A few things are known about the nature of the security force. Last summer, Homeland Security Secretary Tom Ridge designated the convention a “National Special Security Event” (a designation also assigned to the upcoming Democratic convention). The Secret Service and the NYPD will share responsibility for patrolling the city, with added participation by the FBI, FEMA, and other agencies. According to a February 15 story in the Times, the NYPD has begun chemical and biological training for the convention; and on February 17, the Daily News reported that federal officials have discussed bringing in U.S. troops. To justify the cost of so much heat, it could be tempting for officials to cast any spontaneous protest as an act of terrorism.
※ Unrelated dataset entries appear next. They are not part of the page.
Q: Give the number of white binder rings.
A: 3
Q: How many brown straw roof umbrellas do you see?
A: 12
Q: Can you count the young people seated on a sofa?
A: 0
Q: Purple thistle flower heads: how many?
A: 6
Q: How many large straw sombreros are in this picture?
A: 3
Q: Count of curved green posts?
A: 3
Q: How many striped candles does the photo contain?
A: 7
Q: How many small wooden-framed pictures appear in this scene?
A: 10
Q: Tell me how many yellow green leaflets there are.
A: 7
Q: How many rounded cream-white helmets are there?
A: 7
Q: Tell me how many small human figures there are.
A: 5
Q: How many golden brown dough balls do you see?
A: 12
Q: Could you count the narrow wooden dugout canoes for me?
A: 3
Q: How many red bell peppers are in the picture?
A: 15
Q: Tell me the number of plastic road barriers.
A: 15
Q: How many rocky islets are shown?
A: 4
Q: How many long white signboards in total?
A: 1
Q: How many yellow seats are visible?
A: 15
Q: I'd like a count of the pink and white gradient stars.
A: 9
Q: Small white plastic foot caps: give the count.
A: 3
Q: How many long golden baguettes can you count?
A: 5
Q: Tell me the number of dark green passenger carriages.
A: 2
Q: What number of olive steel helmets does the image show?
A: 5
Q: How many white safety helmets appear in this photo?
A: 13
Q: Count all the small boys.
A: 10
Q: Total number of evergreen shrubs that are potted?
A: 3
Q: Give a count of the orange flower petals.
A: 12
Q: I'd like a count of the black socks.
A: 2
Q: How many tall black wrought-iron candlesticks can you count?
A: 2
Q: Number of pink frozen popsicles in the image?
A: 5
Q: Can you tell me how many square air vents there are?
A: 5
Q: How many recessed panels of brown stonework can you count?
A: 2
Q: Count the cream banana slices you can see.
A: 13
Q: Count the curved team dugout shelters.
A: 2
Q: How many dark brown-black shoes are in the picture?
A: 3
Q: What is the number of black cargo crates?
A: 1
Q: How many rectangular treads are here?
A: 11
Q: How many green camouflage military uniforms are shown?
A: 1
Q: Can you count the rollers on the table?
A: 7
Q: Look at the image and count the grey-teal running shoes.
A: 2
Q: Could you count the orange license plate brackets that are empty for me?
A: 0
Convention organizers have promised to honor the rights of protesters, and Deputy Police Commissioner Paul Browne told the Voice that while some credentialing issues are undecided, he does not plan to embed reporters. Asked about press restrictions, Browne noted that unlike convention events, protests are open to the public. He said that both credentialed media and freelancers will have “open access” to protesters. Photographers can expect to get “as close as possible to whatever it is that they want to photograph,” he added, and reporters “will have complete access both to the demonstrators and the police, as long as they’re not interfering with an arrest. We don’t plan to restrict them in such a way that embedding would be an alternative.”

Despite assurances, some organizers have grown impatient for details. United for Peace and Justice, for one, has applied for permits on August 29, a date when they expect a huge crowd of protesters to march up Eighth Avenue and rally in Central Park. But no permit has materialized. Spokesperson Bill Dobbs isn’t ready to accuse the police of foot-dragging, but “the more the clock ticks, the uncertainty works against the organizers.”

At some point, the NYPD will announce a deadline for protest applications. “We want to make sure all the players have applied,” said Browne. “Once we have a notion of what that universe is, then we’ll tackle them.”